■ **Stored items**
------------------------------------------------

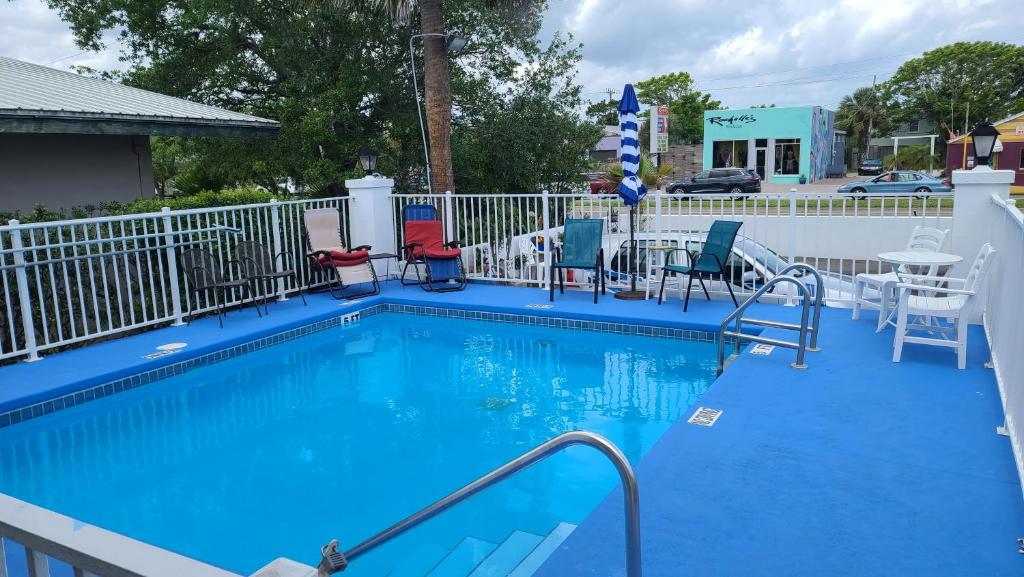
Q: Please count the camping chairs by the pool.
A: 2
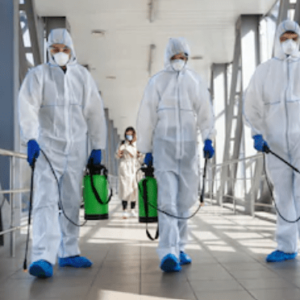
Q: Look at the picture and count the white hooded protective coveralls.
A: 3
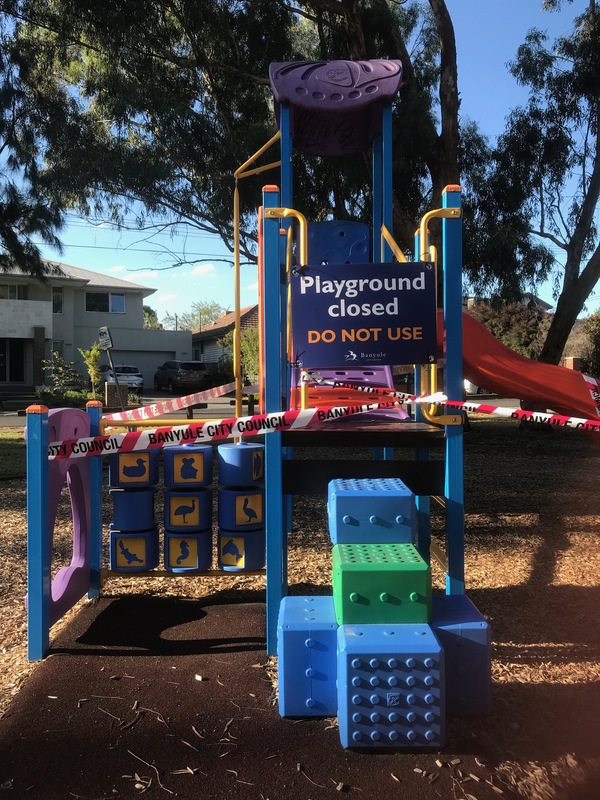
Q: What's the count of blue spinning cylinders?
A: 9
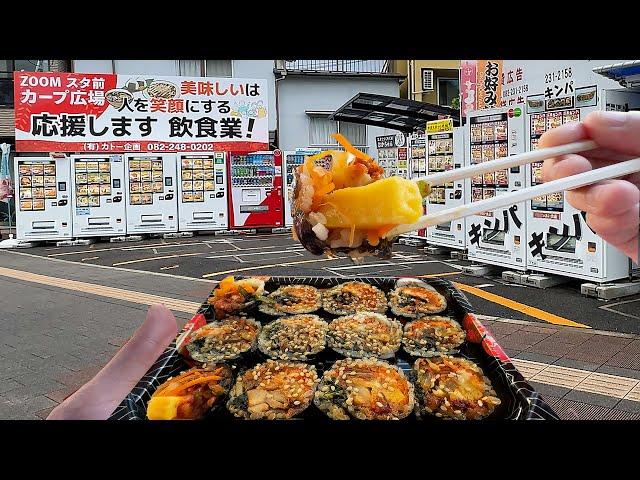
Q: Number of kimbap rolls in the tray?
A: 12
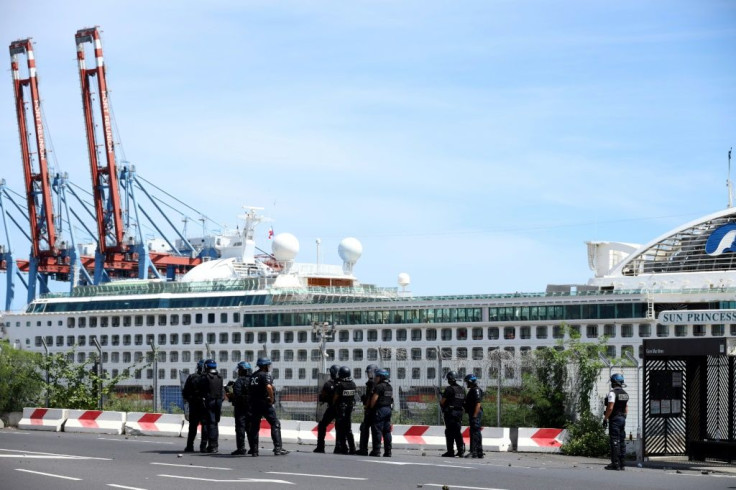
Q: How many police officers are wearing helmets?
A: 11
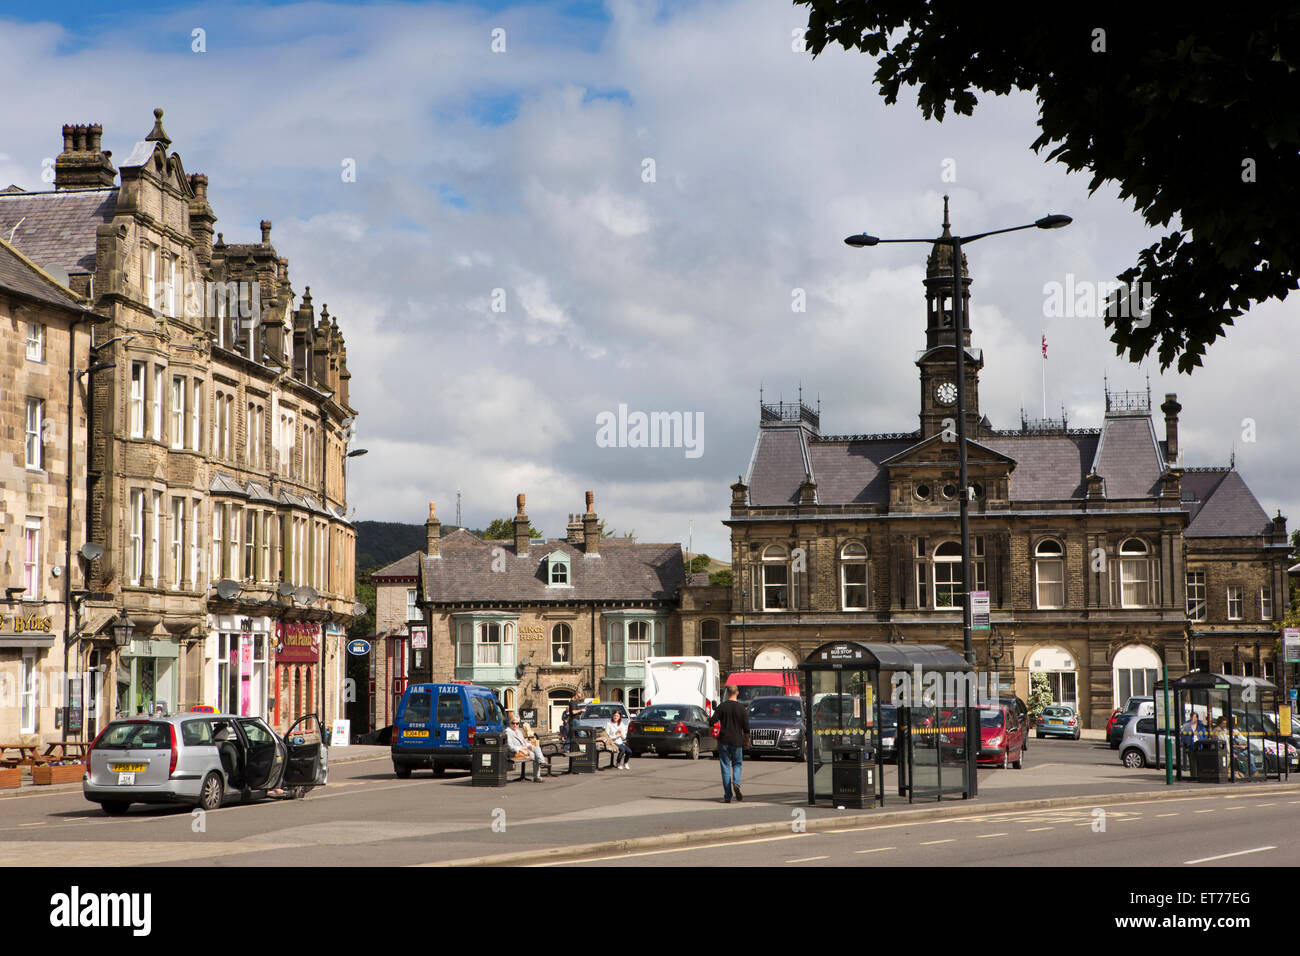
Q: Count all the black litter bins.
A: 4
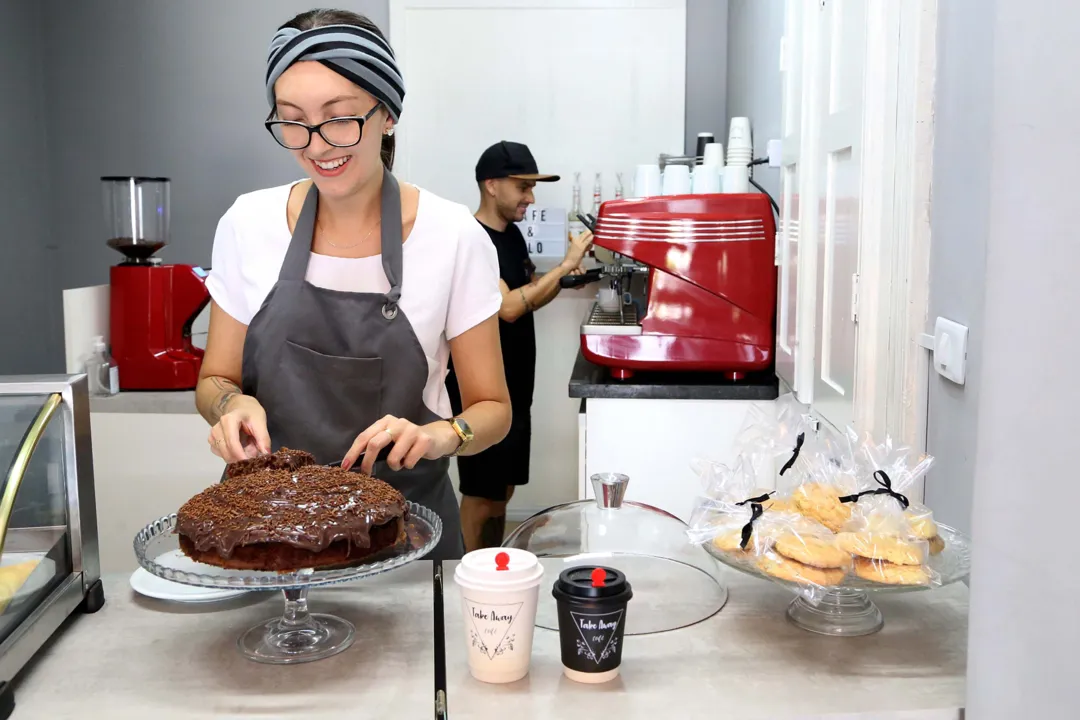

------------------------------------------------

■ **TASK GOAL**
A word-for-word copy of all the data is required, minus the pictures.

■ **TASK RESULT**
Q: Please count the camping chairs by the pool.
A: 2
Q: Look at the picture and count the white hooded protective coveralls.
A: 3
Q: What's the count of blue spinning cylinders?
A: 9
Q: Number of kimbap rolls in the tray?
A: 12
Q: How many police officers are wearing helmets?
A: 11
Q: Count all the black litter bins.
A: 4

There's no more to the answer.